Léger répit pour le secteur maritime
La faillite de Hanjin Shiipping est néanmoins une bonne nouvelle à court terme pour ses concurrents, car les conteneurs abandonnés par l’armateur augmentent les prix de fret. Et les clients de Hanjin vont devoir trouver des solutions alternatives pour leurs prochains transports, notamment entre l’Asie et les Etats-Unis, où l’armateur était très présent. 98 navires spécialisés, sans compter 44 vraquiers et tankers sont immobilisés, limitant un peu pour le moment les surcapacités.
Le Baltic Dry Index (BDI) est l’un des indices de prix du transport maritime. En mai 2010, le BDI atteignait 4000 points. Après une baisse vertigineuse à 290 points en février 2016 et quelques fluctuations, il reprend de la vigueur depuis août et atteint 937 points au 22 septembre, soit un niveau similaire à celui observé en septembre 2015. Mais « la reprise n’est tout simplement pas en vue, même si le pire est passé », assure la Shanghai Shipping Exchange, la Bourse maritime de Shanghai, dans un communiqué. « La seule solution viable pour retrouver la santé du marché est de mettre fin à l’approvisionnement de nouveaux navires et d’envoyer à la casse les plus anciens », assure Khalid Hashim, directeur général de l’opérateur thaïlandais Precious Shipping.
Les armateurs se réorganisent pour affronter la crise
Toutes les grandes compagnies maritimes encaissent de mauvais résultats au deuxième trimestre. Par exemple, le danois A.P. Møller-Mærsk, numéro 1 mondial, présente un résultat net de 118 millions de dollars, contre 1,1 milliards engrangés au 2e trimestre 2015. Le français CMA CGM, numéro 3 mondial, a annoncé une perte de 128 millions de dollars, contre un bénéfice de 156 millions un an plus tôt. Sur les 6 premiers mois de l’année, l’armateur français a perdu 204 millions d’euros. Le groupe a donc lancé début juillet un plan d’économies considérable : un milliard de dollars en 18 mois. Et pour limiter les surcapacités, CMA CGM, à l’image d’autres armateurs, va décaler la livraison de certains navires à 2017.
Pour résister, l’ensemble du secteur se réorganise. Les chinois China Ocean Shipping et China Shipping ont fusionné, de même que l’allemand Hapag-Lloyd avec United Arab Shipping Company (UASC). CMA CGM a absorbé la plus grande compagnie maritime d’Asie du Sud-Est, la Neptune Orient Lines Limited (NOL). De son côté, A. P. Møller-Maersk va se séparer de sa branche pétrolière pour devenir un pur spécialiste du transport maritime.
Une surcapacité durable
Les armateurs n’avaient pas anticipé la crise économique et ont commandé des méga porte-conteneurs il y a une dizaine d’années, au pic de la croissance des échanges.

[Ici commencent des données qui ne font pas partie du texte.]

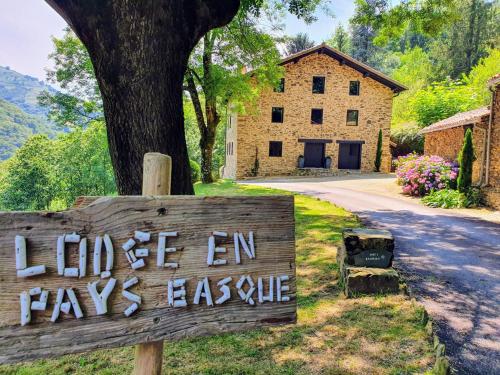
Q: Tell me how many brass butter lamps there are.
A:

Il y aurait désormais un tiers de navires en excès et les armateurs tardent à envoyer les plus anciens à la casse, le prix de la ferraille ayant aussi chuté.
Le commerce maritime continue pourtant de croître mais de moins de 3% par an, deux fois moins vite qu’au milieu des années 2000. La situation devrait s’améliorer sur le court terme : les capacités mondiales devraient augmenter de 2,4 % en 2016 alors que la demande, elle, devrait grimper de 3,9 %. Malgré tout, avec des prix qui ont considérablement baissé, la banque Morgan Stanley anticipe pour cette année une perte globale de 5 milliards de dollars pour le secteur.